### YOUR GOAL
Nothing belongs in the answer except the lines of the material that include "pale".
-------- THE INPUT --------
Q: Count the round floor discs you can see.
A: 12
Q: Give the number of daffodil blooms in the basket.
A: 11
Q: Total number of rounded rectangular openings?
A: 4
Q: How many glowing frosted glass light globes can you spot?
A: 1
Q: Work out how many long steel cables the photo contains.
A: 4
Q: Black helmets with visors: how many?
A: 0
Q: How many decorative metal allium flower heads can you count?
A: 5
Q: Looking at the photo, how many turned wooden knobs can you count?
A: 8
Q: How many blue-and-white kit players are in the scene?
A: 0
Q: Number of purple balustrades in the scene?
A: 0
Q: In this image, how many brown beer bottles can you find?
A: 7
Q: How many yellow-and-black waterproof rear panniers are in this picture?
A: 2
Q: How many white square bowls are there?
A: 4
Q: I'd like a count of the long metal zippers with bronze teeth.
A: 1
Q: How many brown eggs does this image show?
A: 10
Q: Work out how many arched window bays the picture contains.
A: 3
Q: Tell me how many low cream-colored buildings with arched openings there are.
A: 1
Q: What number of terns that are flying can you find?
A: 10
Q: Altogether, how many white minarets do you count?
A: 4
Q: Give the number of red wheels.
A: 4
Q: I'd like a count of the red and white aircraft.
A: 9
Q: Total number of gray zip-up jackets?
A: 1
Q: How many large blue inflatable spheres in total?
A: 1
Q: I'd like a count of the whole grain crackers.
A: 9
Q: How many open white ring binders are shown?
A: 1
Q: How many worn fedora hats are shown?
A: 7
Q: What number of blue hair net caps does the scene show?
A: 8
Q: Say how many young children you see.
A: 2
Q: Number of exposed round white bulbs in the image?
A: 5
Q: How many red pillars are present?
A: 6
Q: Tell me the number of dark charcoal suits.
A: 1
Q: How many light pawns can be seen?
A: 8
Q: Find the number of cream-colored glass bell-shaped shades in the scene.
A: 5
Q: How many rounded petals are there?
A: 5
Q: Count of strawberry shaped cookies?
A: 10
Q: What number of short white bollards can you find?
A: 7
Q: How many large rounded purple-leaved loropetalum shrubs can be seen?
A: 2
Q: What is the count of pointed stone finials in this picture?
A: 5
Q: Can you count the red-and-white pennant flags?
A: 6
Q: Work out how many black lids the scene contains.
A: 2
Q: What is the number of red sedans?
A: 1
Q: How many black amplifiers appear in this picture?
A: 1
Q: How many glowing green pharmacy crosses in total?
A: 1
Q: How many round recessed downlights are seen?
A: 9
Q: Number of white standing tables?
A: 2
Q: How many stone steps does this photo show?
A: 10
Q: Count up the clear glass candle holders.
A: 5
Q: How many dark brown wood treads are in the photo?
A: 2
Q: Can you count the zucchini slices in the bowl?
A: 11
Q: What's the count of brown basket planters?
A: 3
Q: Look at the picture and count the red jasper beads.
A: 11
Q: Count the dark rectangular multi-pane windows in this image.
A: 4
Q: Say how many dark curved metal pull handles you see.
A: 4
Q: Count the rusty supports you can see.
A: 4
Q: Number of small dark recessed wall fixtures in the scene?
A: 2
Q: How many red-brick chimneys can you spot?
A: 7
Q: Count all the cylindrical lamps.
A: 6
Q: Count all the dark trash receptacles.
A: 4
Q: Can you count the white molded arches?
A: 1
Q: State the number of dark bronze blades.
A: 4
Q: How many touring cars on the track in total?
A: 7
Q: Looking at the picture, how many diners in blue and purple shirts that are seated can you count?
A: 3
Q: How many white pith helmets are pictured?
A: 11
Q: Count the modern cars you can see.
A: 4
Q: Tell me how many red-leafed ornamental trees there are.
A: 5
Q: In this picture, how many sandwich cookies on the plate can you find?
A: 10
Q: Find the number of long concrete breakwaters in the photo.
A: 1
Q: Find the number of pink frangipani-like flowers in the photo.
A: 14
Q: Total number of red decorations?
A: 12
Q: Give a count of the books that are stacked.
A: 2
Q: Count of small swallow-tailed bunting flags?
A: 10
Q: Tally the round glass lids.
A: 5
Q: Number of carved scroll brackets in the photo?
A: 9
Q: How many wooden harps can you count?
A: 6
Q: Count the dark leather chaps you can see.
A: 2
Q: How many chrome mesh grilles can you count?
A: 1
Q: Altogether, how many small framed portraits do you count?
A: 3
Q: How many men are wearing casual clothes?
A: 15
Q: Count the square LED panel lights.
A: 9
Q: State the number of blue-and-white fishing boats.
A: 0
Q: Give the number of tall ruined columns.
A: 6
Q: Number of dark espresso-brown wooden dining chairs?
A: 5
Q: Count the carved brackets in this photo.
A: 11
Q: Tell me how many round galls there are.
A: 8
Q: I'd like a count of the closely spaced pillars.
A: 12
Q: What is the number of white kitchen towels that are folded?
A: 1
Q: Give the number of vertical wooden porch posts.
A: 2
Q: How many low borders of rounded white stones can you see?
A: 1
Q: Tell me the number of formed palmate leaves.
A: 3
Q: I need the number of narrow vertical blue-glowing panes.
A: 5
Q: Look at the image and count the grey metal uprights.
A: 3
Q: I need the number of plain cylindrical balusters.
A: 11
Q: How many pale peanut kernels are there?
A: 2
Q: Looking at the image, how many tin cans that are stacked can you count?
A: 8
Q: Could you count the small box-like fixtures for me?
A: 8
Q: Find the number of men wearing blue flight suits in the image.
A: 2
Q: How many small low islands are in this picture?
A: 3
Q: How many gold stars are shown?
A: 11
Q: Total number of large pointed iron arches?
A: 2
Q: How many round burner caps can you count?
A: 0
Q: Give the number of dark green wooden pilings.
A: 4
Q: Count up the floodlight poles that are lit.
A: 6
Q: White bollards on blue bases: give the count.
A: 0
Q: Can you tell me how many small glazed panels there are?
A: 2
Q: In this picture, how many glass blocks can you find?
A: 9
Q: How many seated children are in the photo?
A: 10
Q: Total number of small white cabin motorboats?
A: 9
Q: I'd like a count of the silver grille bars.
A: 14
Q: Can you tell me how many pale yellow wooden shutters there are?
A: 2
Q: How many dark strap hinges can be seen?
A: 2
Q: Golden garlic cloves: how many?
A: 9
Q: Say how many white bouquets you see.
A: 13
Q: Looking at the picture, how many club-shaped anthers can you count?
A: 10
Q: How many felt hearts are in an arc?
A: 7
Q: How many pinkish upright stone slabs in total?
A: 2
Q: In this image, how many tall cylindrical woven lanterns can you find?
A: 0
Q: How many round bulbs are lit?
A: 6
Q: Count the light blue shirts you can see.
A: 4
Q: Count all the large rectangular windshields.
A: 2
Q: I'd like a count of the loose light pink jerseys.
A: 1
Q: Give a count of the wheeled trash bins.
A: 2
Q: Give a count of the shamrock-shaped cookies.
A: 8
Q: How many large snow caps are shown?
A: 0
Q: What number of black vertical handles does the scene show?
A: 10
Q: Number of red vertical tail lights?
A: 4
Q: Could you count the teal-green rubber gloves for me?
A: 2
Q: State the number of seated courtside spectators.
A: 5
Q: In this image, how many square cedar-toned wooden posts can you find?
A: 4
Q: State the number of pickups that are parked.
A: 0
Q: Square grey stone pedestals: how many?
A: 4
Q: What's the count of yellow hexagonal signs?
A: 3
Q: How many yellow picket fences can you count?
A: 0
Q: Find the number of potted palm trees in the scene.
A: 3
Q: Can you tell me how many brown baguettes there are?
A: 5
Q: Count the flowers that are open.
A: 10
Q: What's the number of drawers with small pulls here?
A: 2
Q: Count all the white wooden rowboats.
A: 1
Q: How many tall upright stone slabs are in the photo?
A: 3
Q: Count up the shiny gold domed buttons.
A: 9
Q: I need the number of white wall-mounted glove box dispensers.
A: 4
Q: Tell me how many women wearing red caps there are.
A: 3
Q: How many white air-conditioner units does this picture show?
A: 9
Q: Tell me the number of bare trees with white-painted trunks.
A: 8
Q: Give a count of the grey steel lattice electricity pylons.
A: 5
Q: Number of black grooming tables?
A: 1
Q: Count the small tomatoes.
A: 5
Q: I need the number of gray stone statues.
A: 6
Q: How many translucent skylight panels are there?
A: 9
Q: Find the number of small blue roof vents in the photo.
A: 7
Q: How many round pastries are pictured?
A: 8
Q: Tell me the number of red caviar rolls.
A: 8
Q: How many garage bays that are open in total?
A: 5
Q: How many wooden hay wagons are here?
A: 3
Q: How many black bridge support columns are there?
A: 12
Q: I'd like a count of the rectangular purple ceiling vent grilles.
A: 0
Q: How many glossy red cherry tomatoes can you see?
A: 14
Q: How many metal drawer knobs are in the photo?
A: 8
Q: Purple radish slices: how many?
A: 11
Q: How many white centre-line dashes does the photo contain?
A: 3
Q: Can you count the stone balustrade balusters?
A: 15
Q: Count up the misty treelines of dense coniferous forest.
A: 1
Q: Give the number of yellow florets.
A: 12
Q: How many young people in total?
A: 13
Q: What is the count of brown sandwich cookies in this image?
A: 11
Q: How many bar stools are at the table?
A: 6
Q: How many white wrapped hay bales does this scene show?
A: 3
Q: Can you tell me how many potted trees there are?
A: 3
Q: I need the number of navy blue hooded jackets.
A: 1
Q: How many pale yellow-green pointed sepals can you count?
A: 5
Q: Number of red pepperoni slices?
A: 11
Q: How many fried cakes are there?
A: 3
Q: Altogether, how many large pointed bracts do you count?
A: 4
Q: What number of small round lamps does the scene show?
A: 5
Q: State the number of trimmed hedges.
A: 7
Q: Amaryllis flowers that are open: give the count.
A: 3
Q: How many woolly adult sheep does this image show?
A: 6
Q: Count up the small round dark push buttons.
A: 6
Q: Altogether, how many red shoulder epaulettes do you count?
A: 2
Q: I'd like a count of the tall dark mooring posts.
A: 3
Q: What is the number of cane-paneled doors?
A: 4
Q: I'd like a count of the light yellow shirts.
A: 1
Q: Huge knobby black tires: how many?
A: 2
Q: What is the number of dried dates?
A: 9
--------
### EXPECTED ANSWER
Q: How many pale peanut kernels are there?
Q: Can you tell me how many pale yellow wooden shutters there are?
Q: How many pale yellow-green pointed sepals can you count?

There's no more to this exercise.